### Your assignment
Copy out each record that follows exactly, and omit any picture you find.

[Provided material]

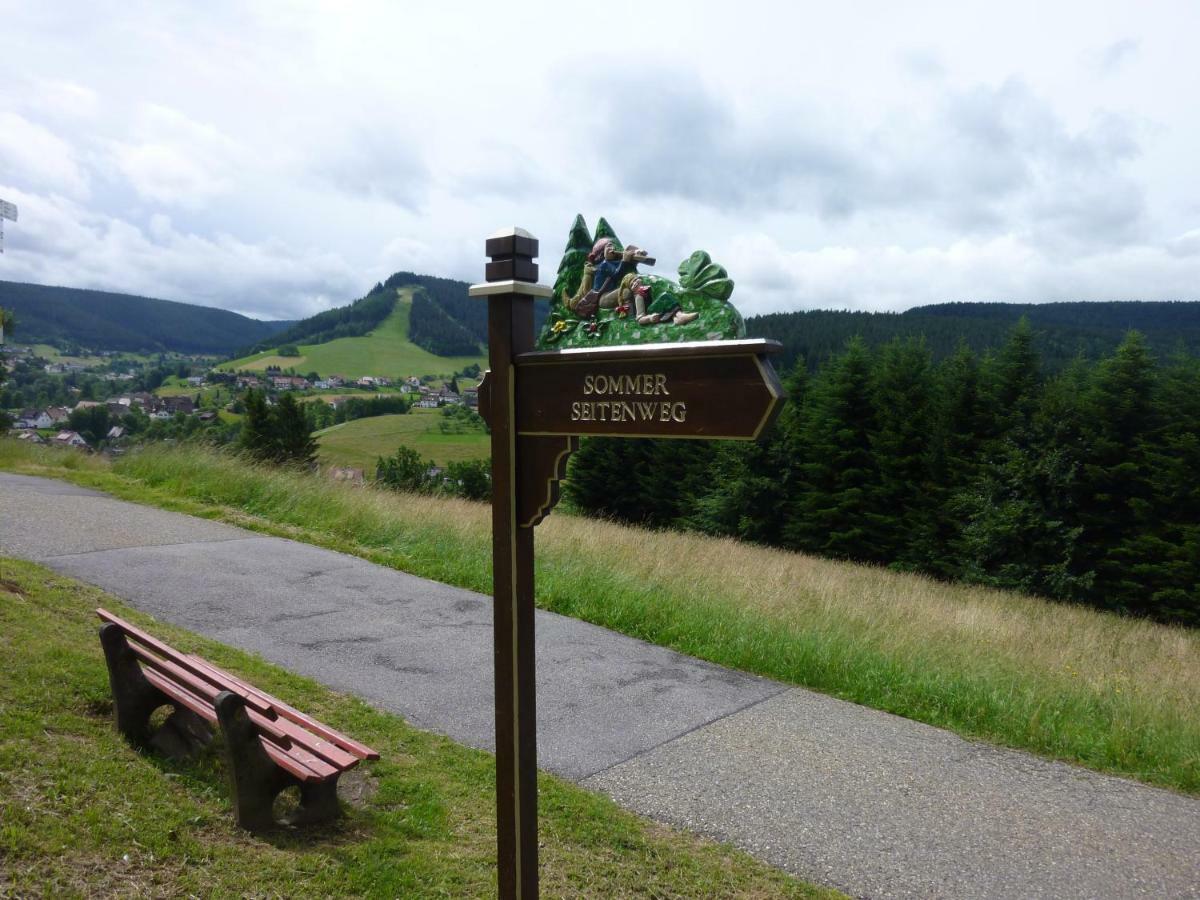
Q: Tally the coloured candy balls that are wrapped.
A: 0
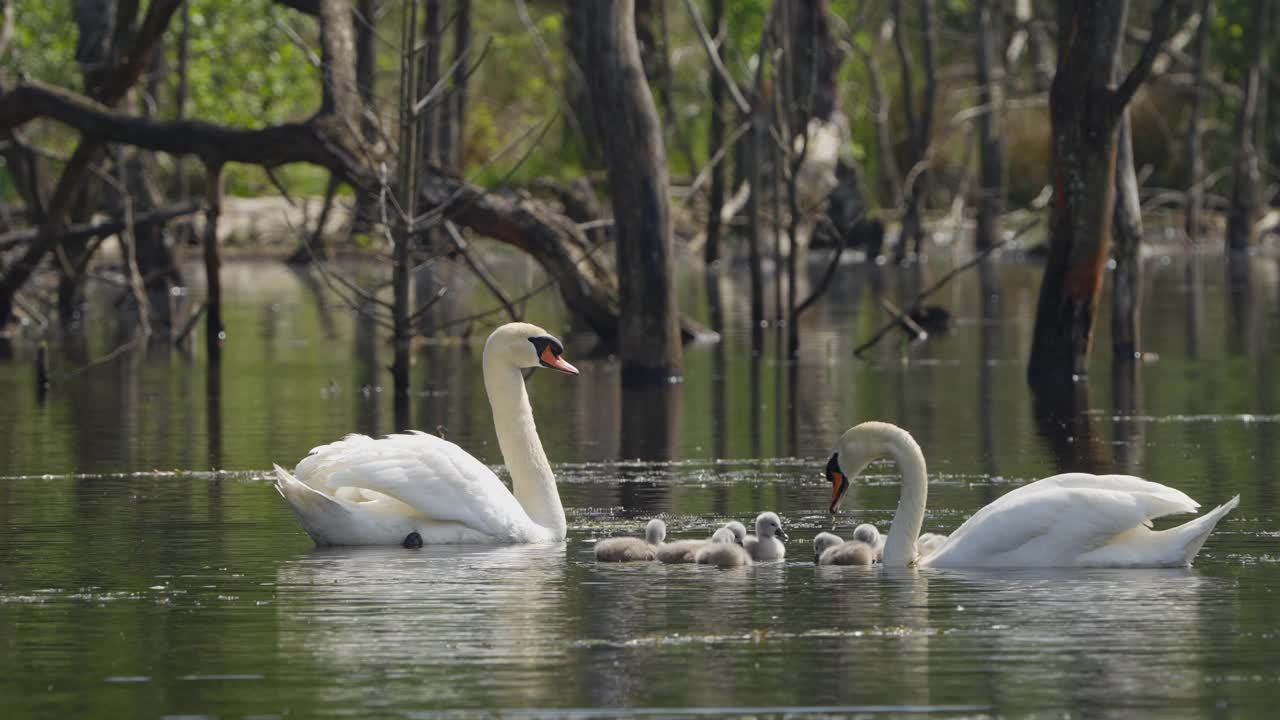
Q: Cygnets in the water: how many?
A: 7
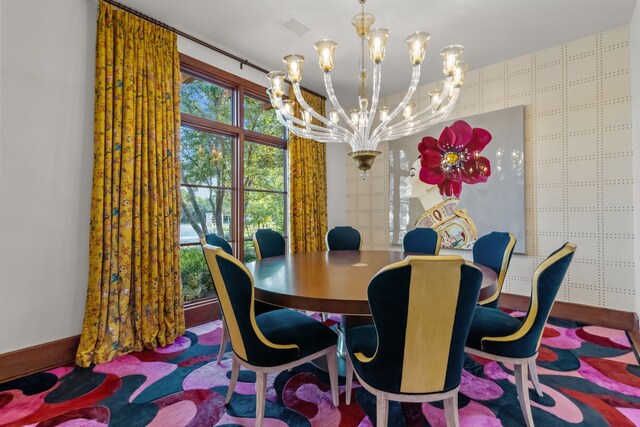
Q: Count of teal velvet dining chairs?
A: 8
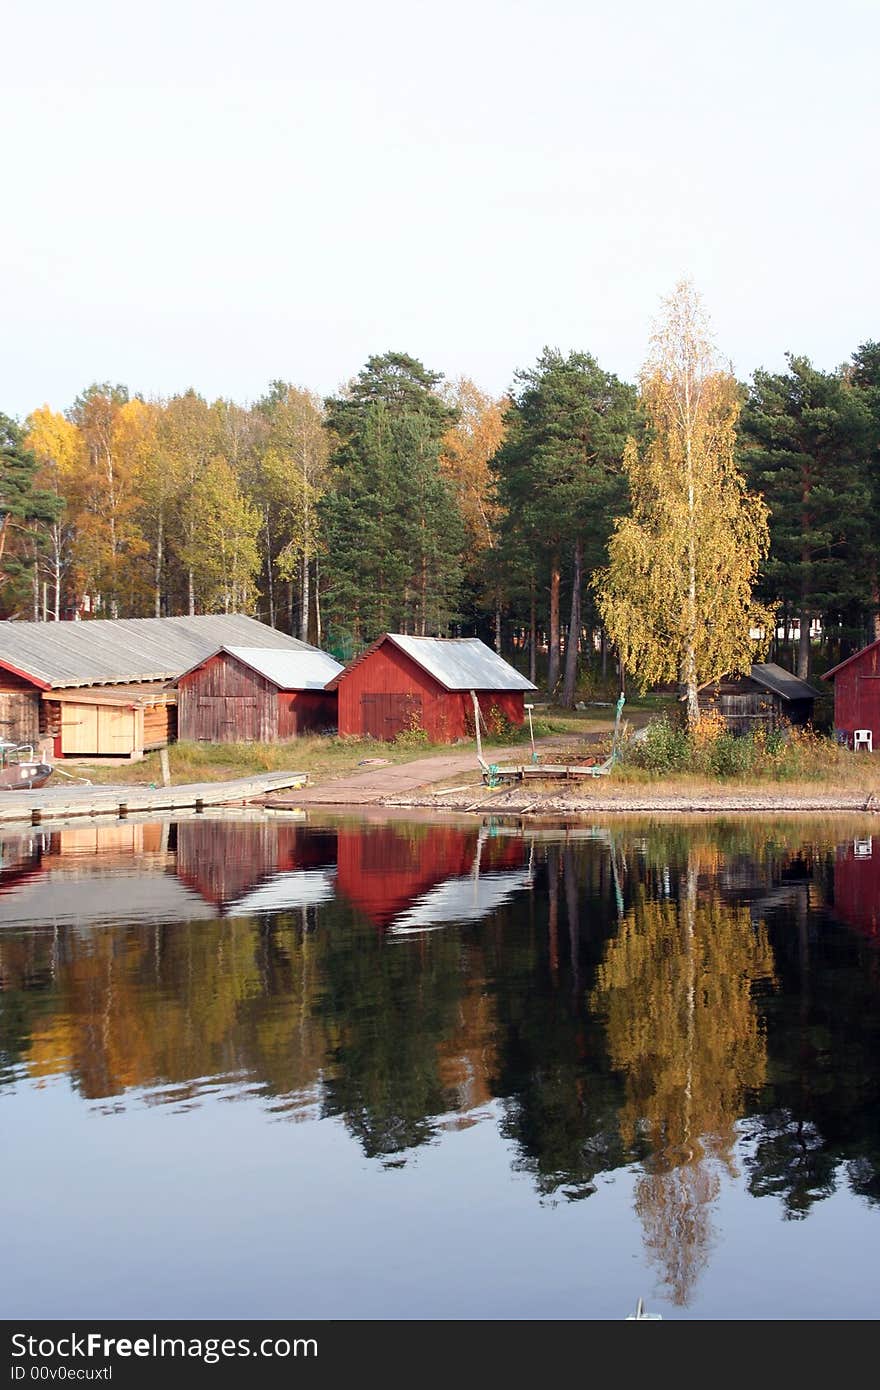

[/Provided material]

### Result
Q: Tally the coloured candy balls that are wrapped.
A: 0
Q: Cygnets in the water: how many?
A: 7
Q: Count of teal velvet dining chairs?
A: 8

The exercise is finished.